What to do
Every entry needs to be written out again exactly, with its pictures removed.
Segment Start: Material supplied
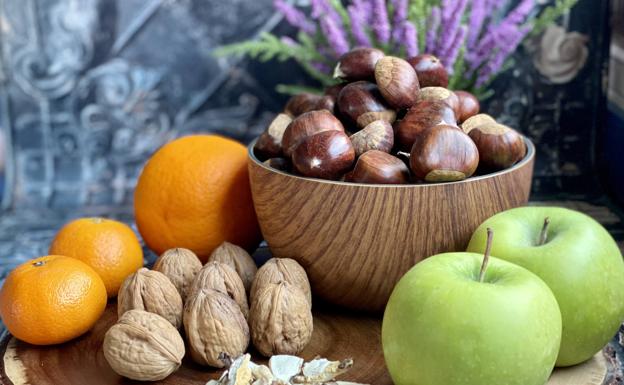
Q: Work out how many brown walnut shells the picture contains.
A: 8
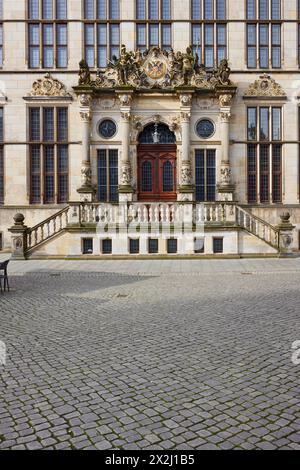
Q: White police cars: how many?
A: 0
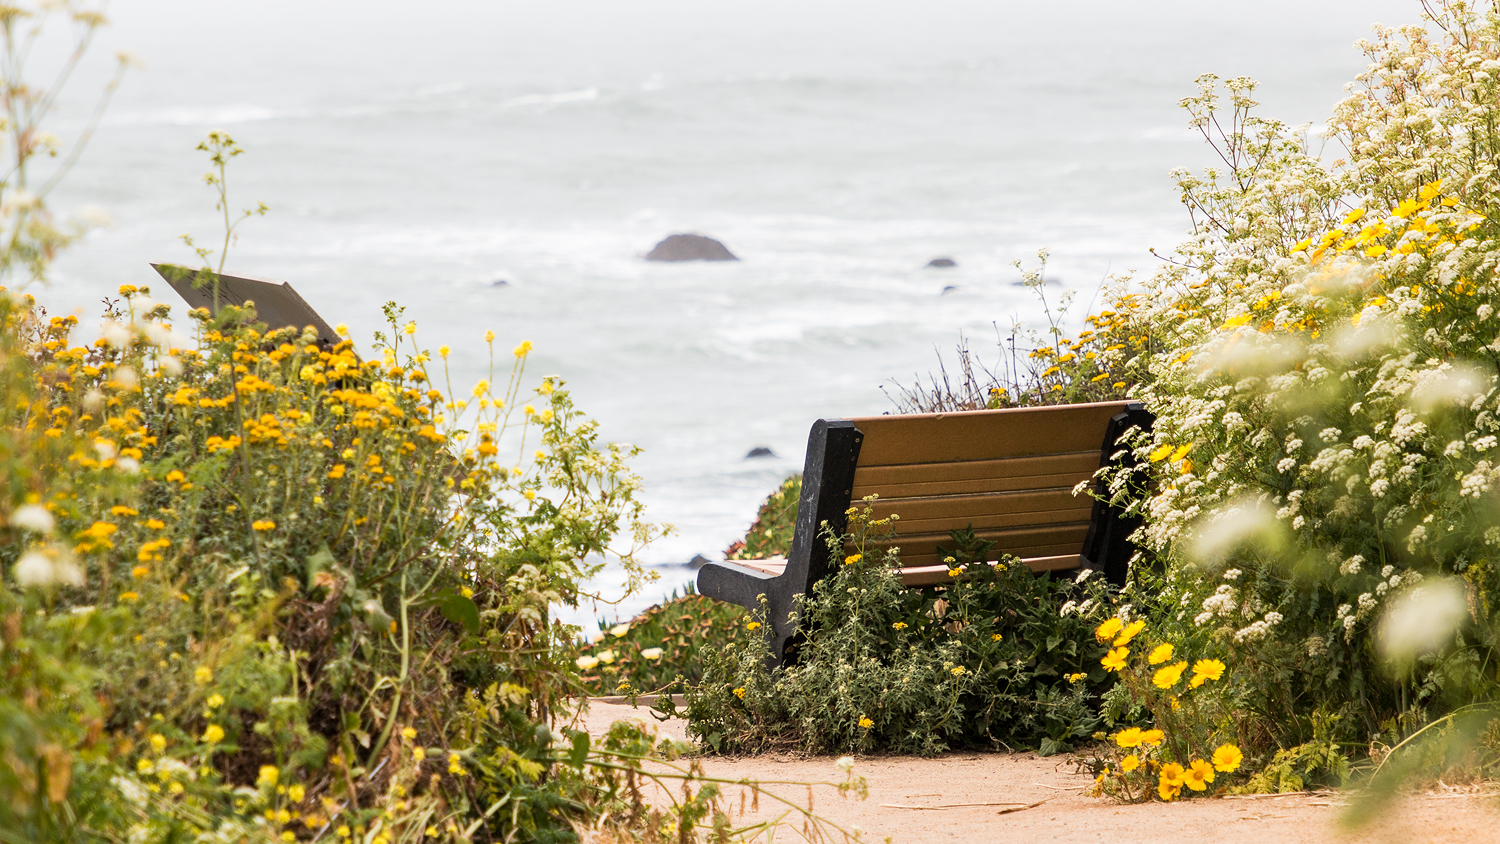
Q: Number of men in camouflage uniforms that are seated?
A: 0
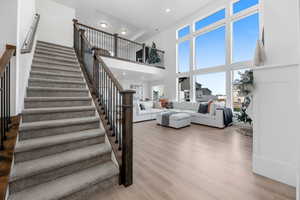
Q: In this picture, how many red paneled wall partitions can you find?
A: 0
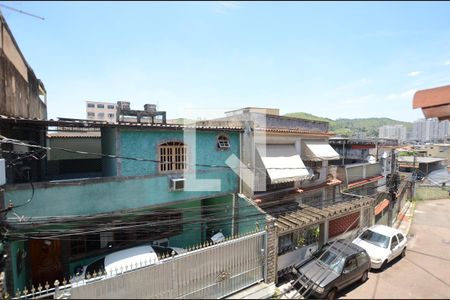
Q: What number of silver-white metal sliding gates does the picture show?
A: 1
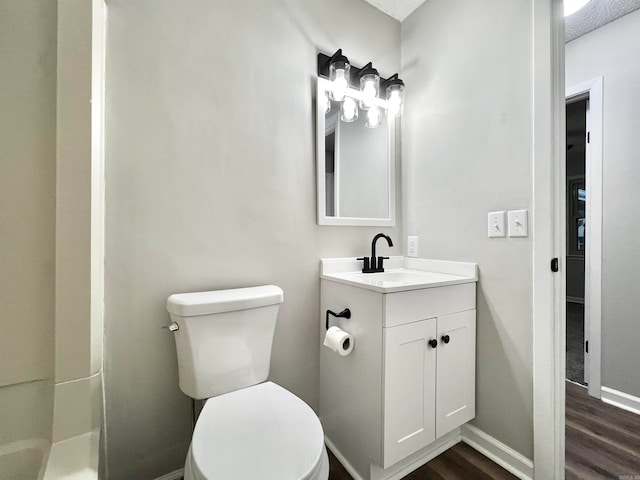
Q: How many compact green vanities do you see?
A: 0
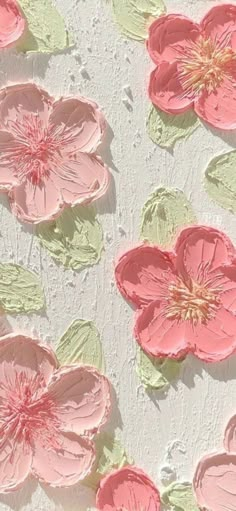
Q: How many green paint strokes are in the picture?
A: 11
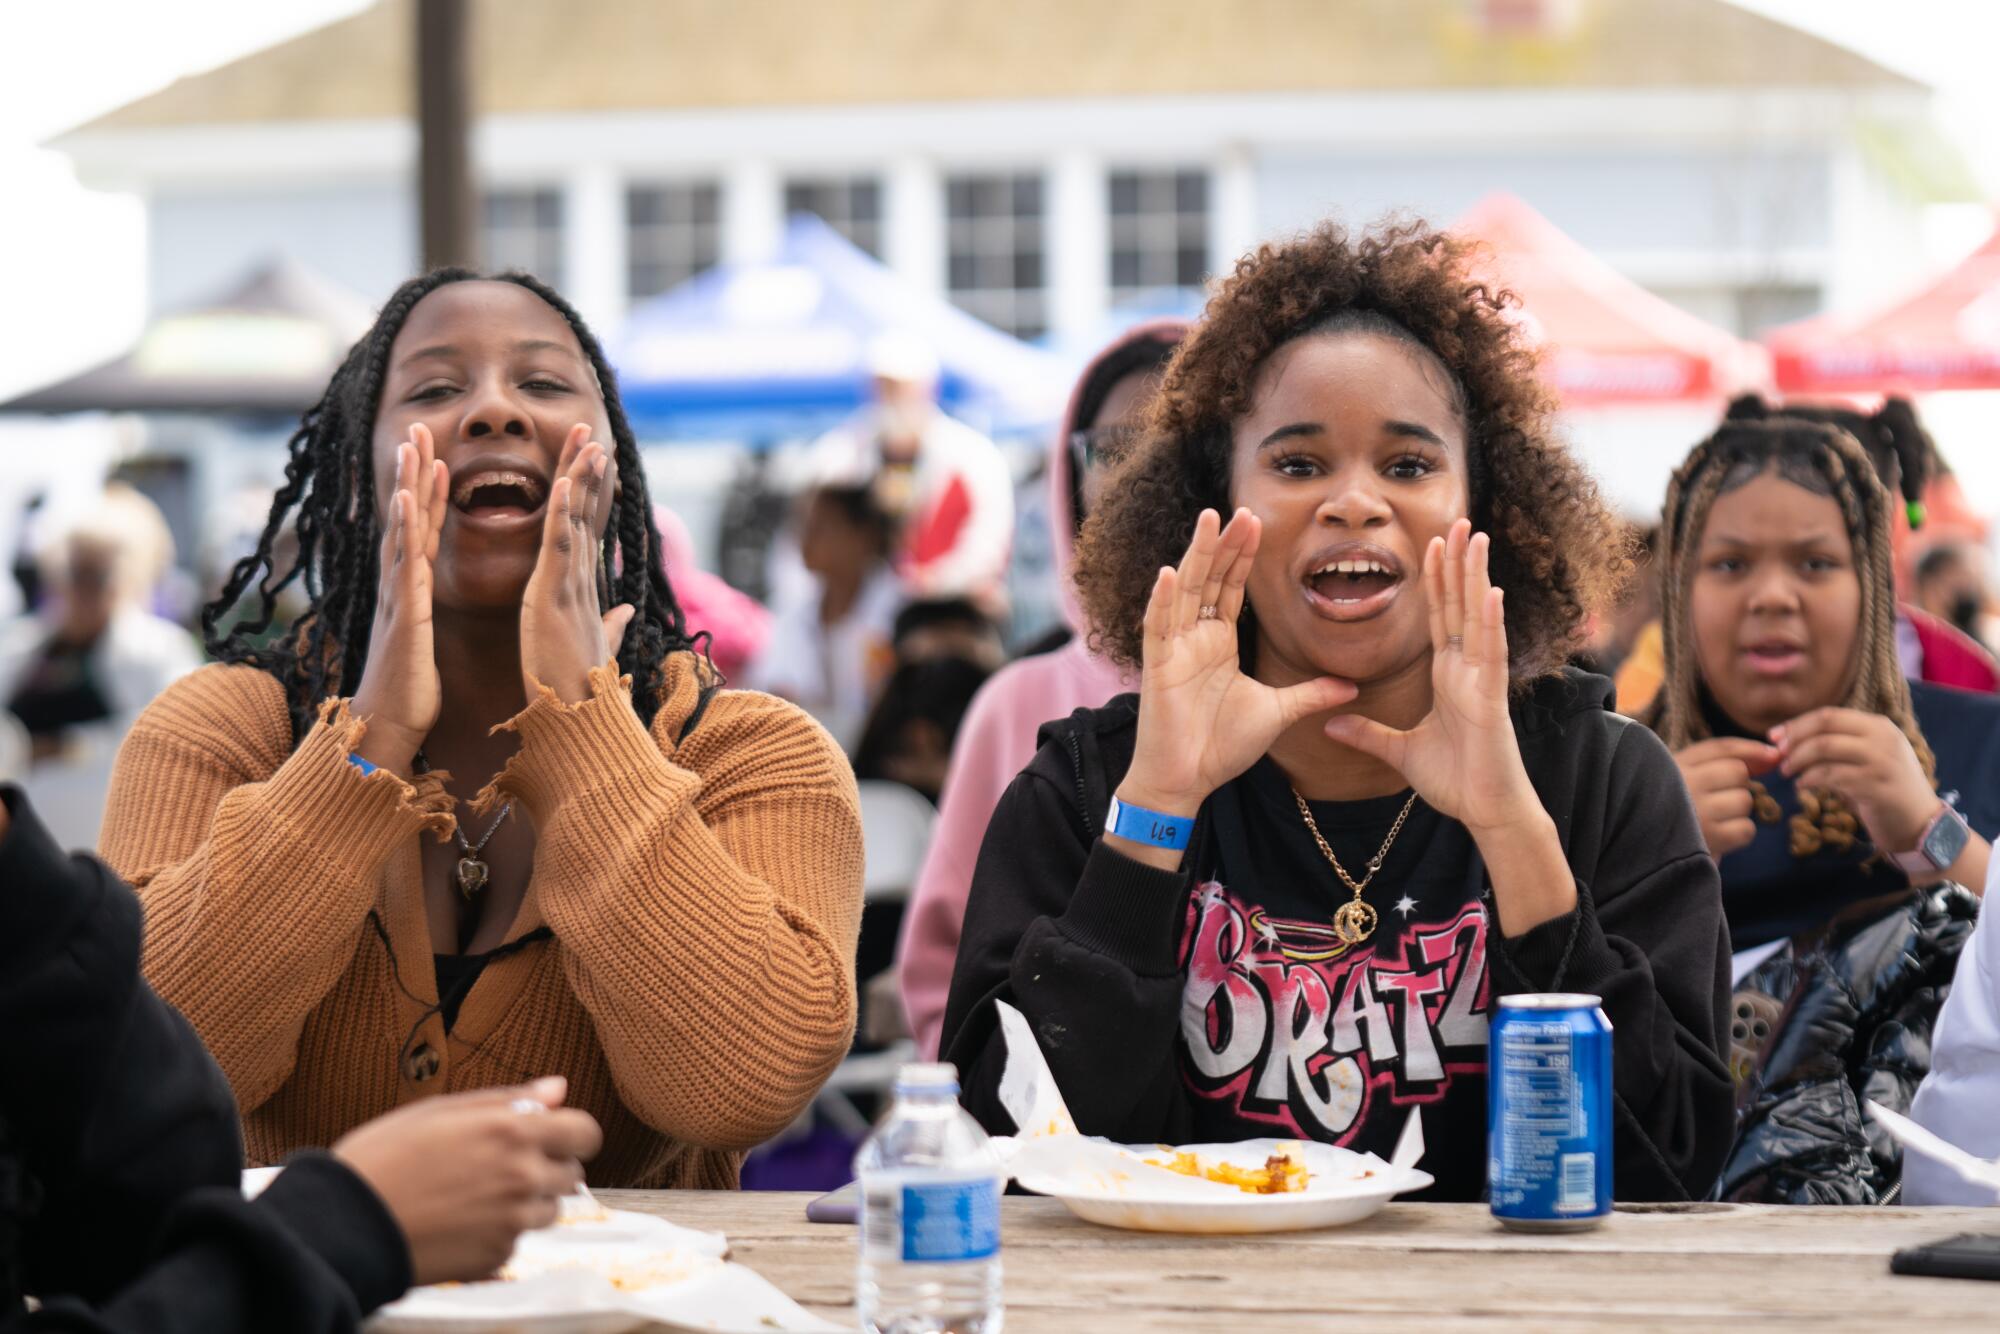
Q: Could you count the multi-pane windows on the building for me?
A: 5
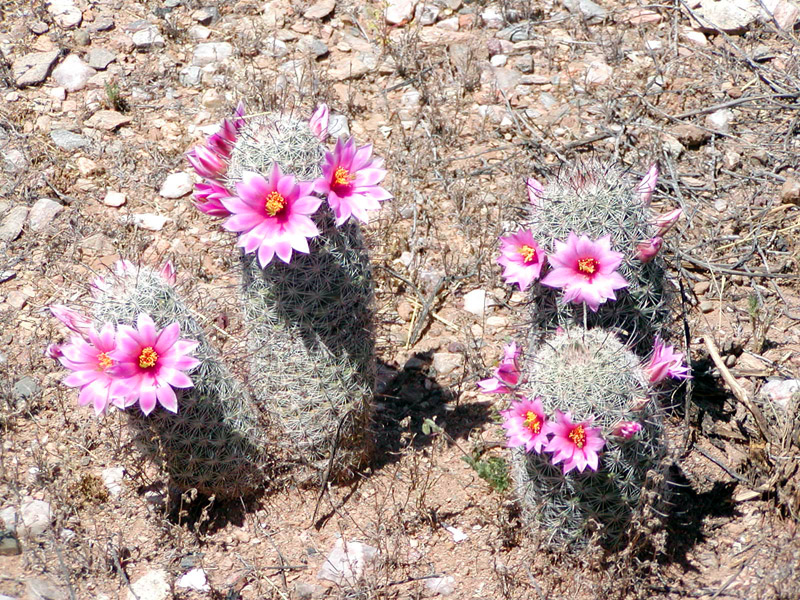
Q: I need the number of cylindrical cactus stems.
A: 4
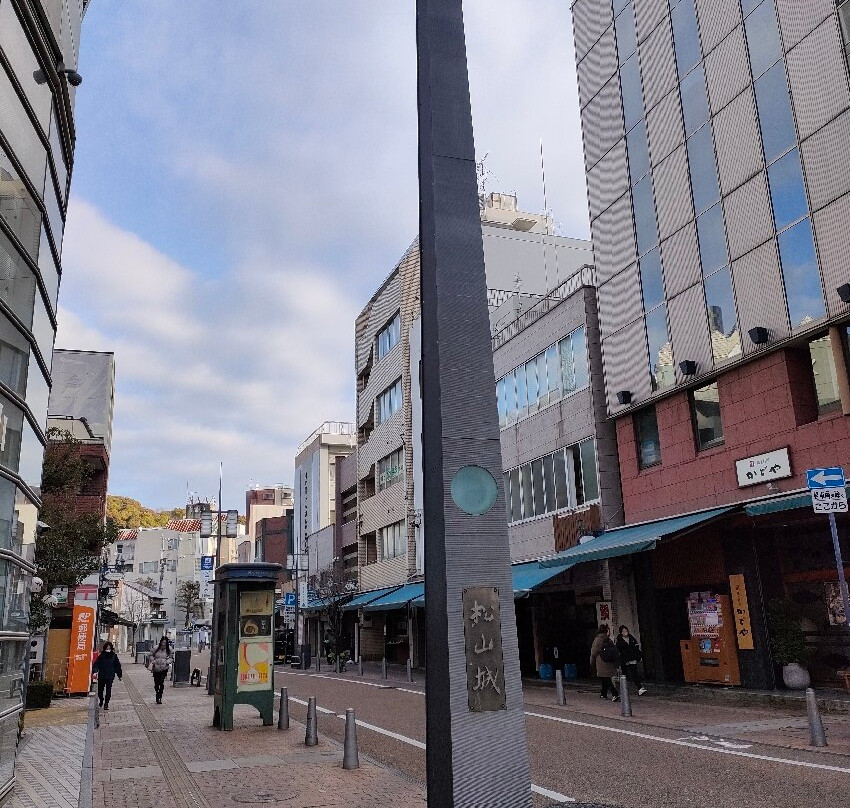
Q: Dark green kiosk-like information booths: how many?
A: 1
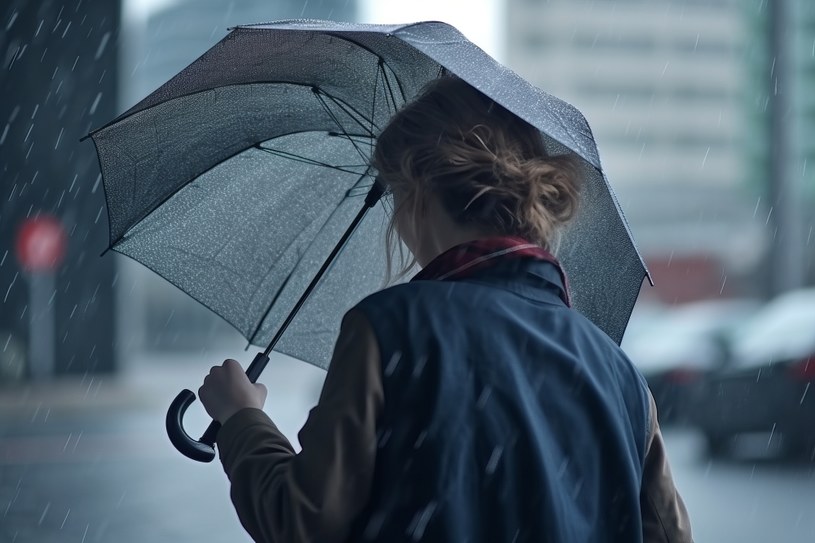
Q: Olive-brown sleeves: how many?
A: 2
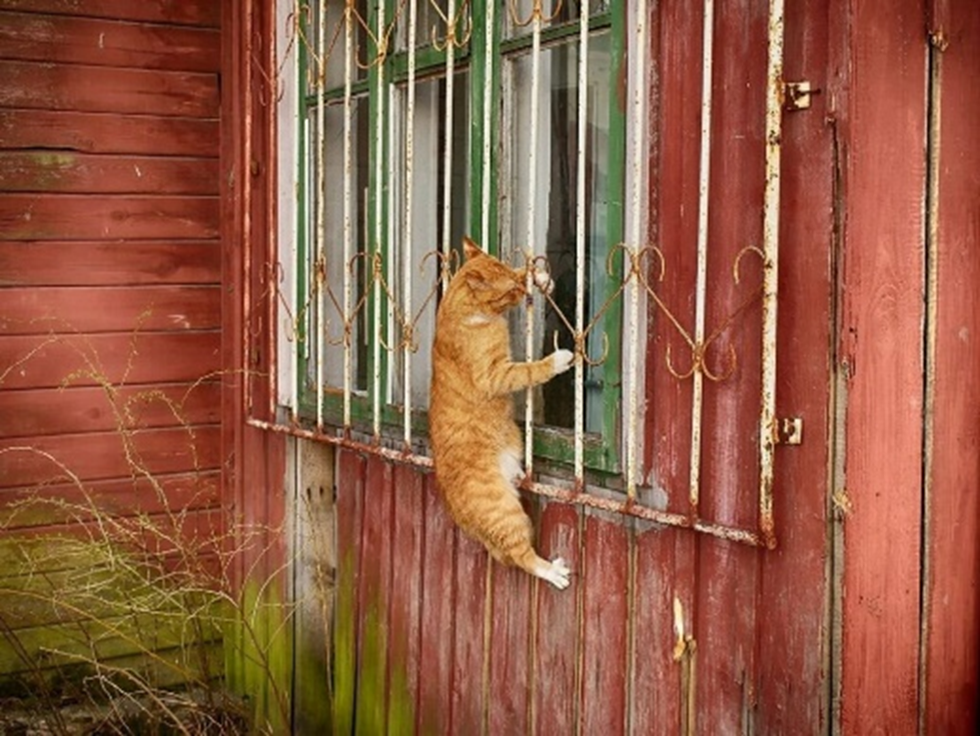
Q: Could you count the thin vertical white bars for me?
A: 11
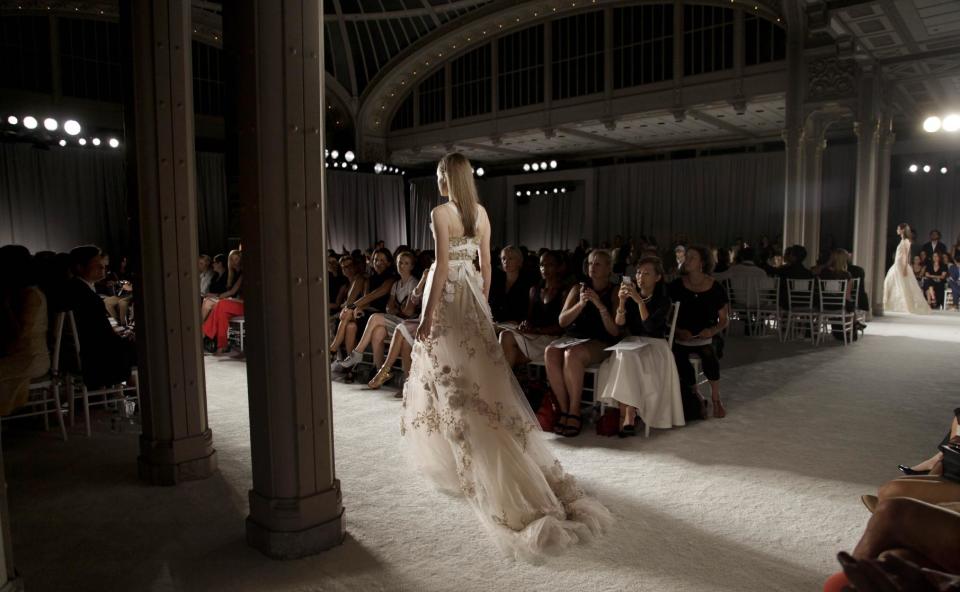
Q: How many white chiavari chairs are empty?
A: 4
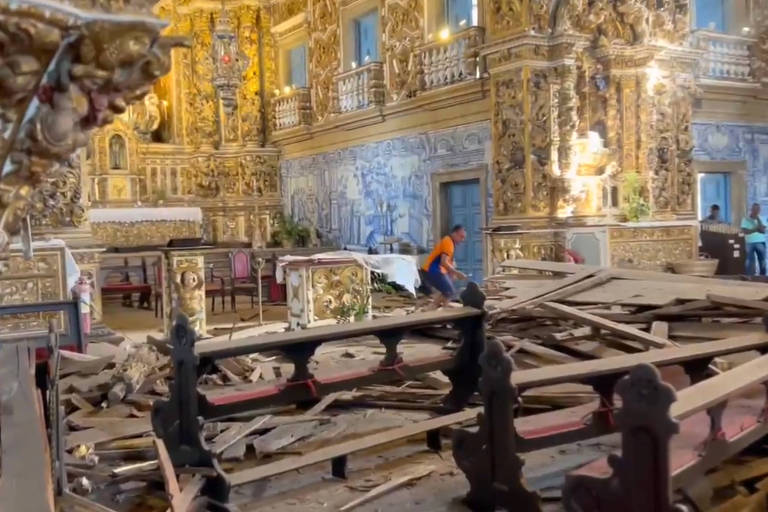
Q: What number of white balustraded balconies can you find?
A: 4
Segment End: Material supplied
Expected answer
Q: Work out how many brown walnut shells the picture contains.
A: 8
Q: White police cars: how many?
A: 0
Q: Number of men in camouflage uniforms that are seated?
A: 0
Q: In this picture, how many red paneled wall partitions can you find?
A: 0
Q: What number of silver-white metal sliding gates does the picture show?
A: 1
Q: How many compact green vanities do you see?
A: 0
Q: How many green paint strokes are in the picture?
A: 11
Q: Could you count the multi-pane windows on the building for me?
A: 5
Q: I need the number of cylindrical cactus stems.
A: 4
Q: Dark green kiosk-like information booths: how many?
A: 1
Q: Olive-brown sleeves: how many?
A: 2
Q: Could you count the thin vertical white bars for me?
A: 11
Q: How many white chiavari chairs are empty?
A: 4
Q: What number of white balustraded balconies can you find?
A: 4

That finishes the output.